Name Check Early return Fail output Extra info
target_file_exists File exists at `file_path` provided. TRUE check_error
target_partition_file_name Hive-style partition file path segments are valid and can be parsed successfully. Skipped if target dataset not hive-partitioned. TRUE check_error
target_file_ext Target data file extension is valid. TRUE check_error

Examples

hub_path <- system.file("testhubs/v5/target_file", package = "hubUtils")
validate_target_file(hub_path,
  file_path = "time-series.csv"
)
#> 
#> ── time-series.csv ────
#> 
#>  [target_file_exists]: File exists at path target-data/time-series.csv.
#>  [target_partition_file_name]: Target file path not hive-partitioned. Check
#>   skipped.
#>  [target_file_ext]: Target data file extension is valid.

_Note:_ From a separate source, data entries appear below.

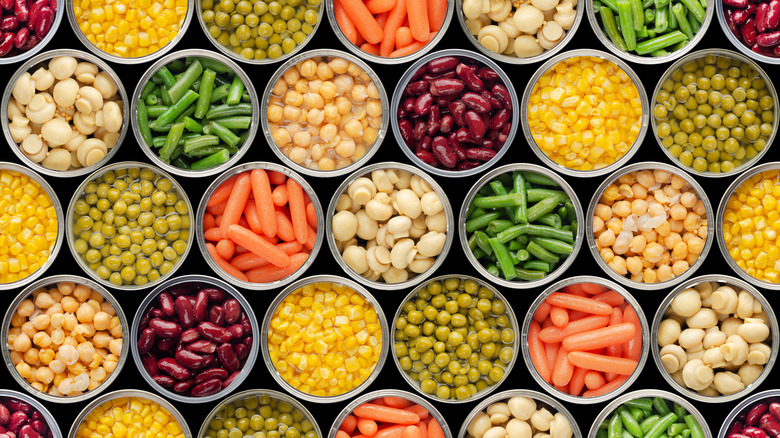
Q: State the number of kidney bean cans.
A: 6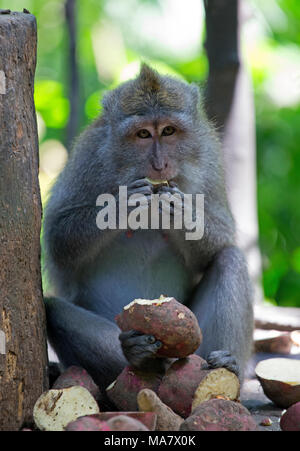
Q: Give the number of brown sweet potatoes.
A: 1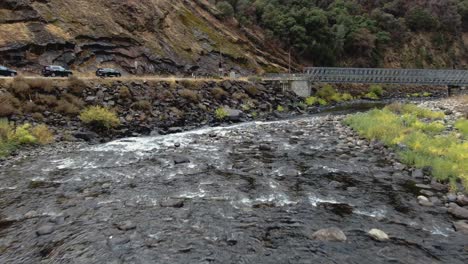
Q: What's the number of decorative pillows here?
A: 0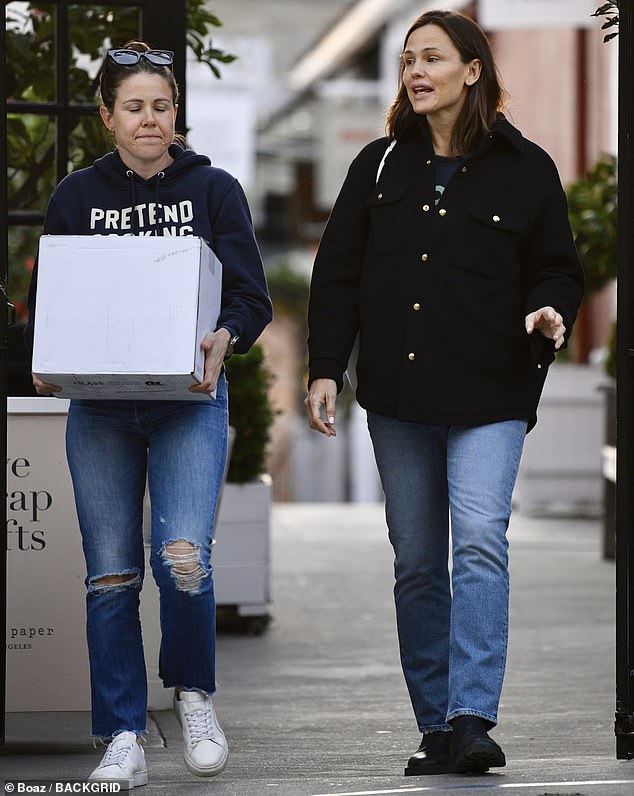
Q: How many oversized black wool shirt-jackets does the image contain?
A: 1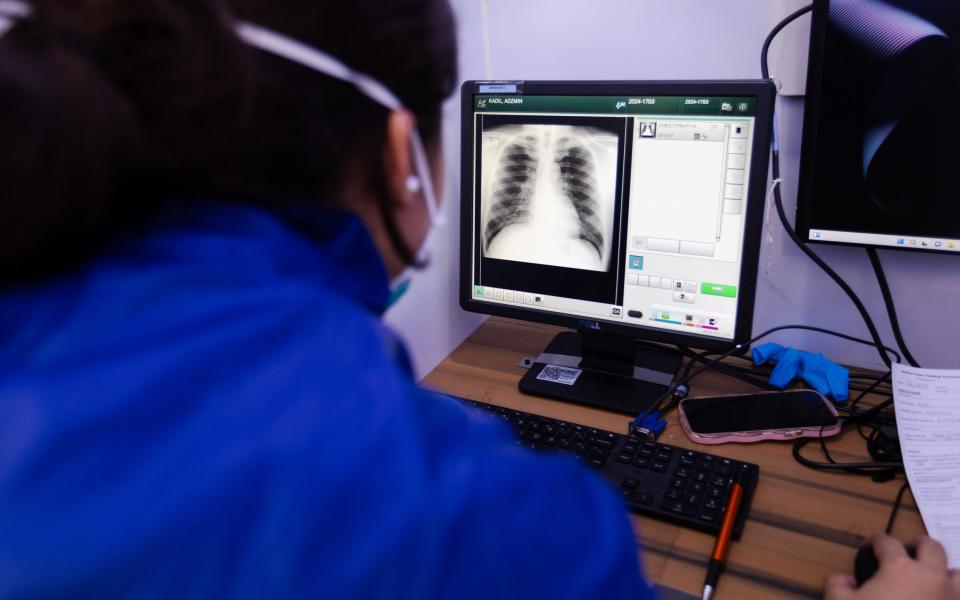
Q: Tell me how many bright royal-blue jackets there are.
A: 1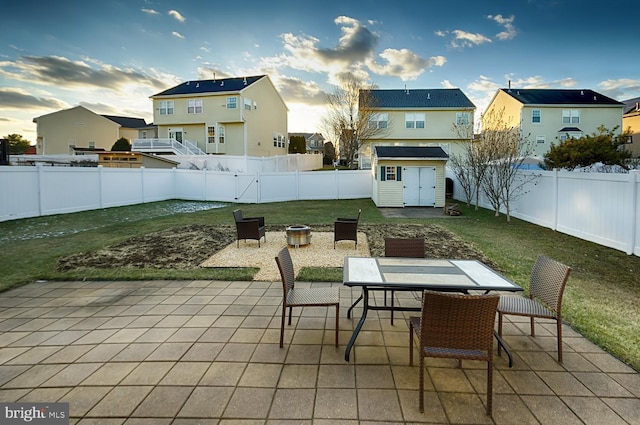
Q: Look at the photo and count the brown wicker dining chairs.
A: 4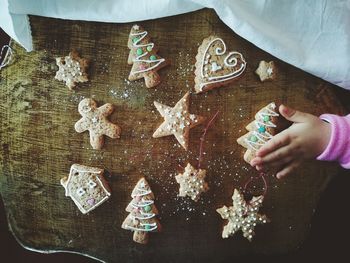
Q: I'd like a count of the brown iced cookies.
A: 11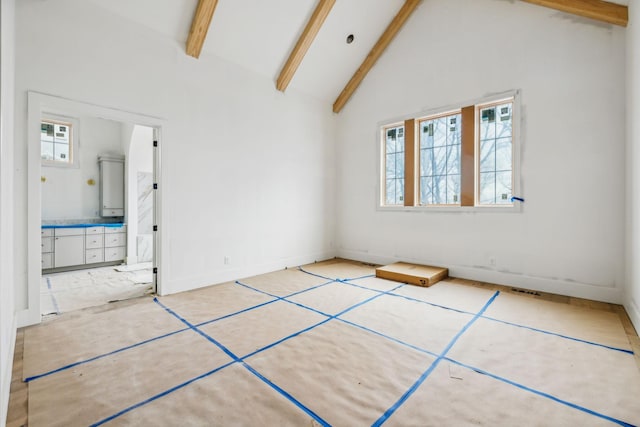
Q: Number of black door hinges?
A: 4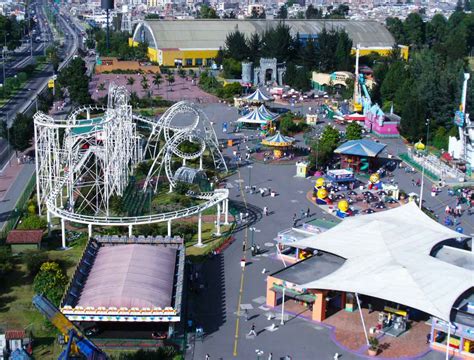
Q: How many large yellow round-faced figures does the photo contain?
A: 4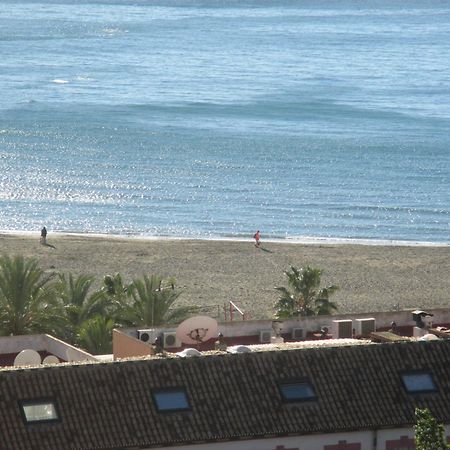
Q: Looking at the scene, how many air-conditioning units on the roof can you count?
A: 6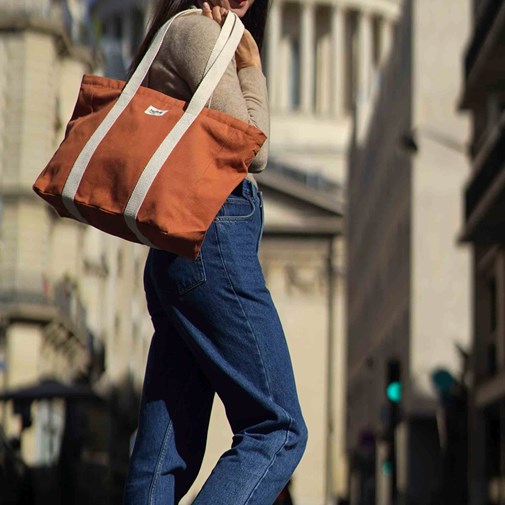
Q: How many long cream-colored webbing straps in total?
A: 2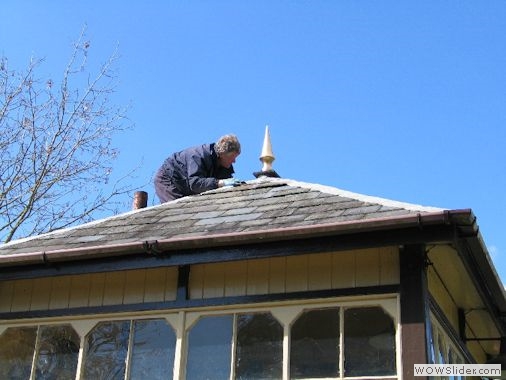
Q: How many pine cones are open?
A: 0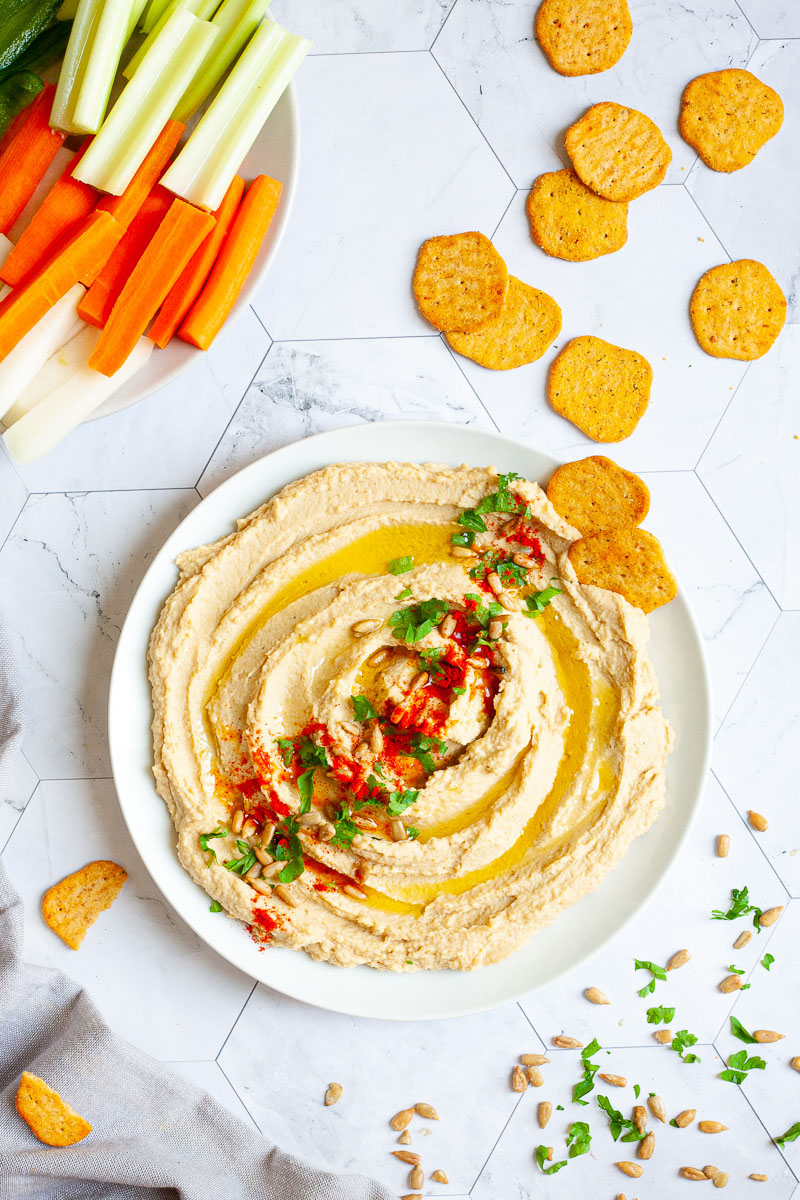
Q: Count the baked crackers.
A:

validate_target_file(hub_path,
  file_path = "oracle-output.csv"
)
#> 
#> ── oracle-output.csv ────
#> 
#>  [target_file_exists]: File exists at path target-data/oracle-output.csv.
#>  [target_partition_file_name]: Target file path not hive-partitioned. Check
#>   skipped.
#>  [target_file_ext]: Target data file extension is valid.
hub_path <- system.file("testhubs/v5/target_dir", package = "hubUtils")
validate_target_file(hub_path,
  file_path = "time-series/target=wk%20flu%20hosp%20rate/part-0.parquet"
)
#> 
#> ── time-series/target=wk%20flu%20hosp%20rate/part-0.parquet ────
#> 
#>  [target_file_exists]: File exists at path
#>   target-data/time-series/target=wk%20flu%20hosp%20rate/part-0.parquet.
#>  [target_partition_file_name]: Hive-style partition file path segments are
#>   valid.
#>  [target_file_ext]: Hive-partitioned target data file extension is valid.
validate_target_file(hub_path,
  file_path = "oracle-output/output_type=pmf/part-0.parquet"
)
#> 
#> ── oracle-output/output_type=pmf/part-0.parquet ────
#> 
#>  [target_file_exists]: File exists at path
#>   target-data/oracle-output/output_type=pmf/part-0.parquet.
#>  [target_partition_file_name]: Hive-style partition file path segments are
#>   valid.
#>  [target_file_ext]: Hive-partitioned target data file extension is valid.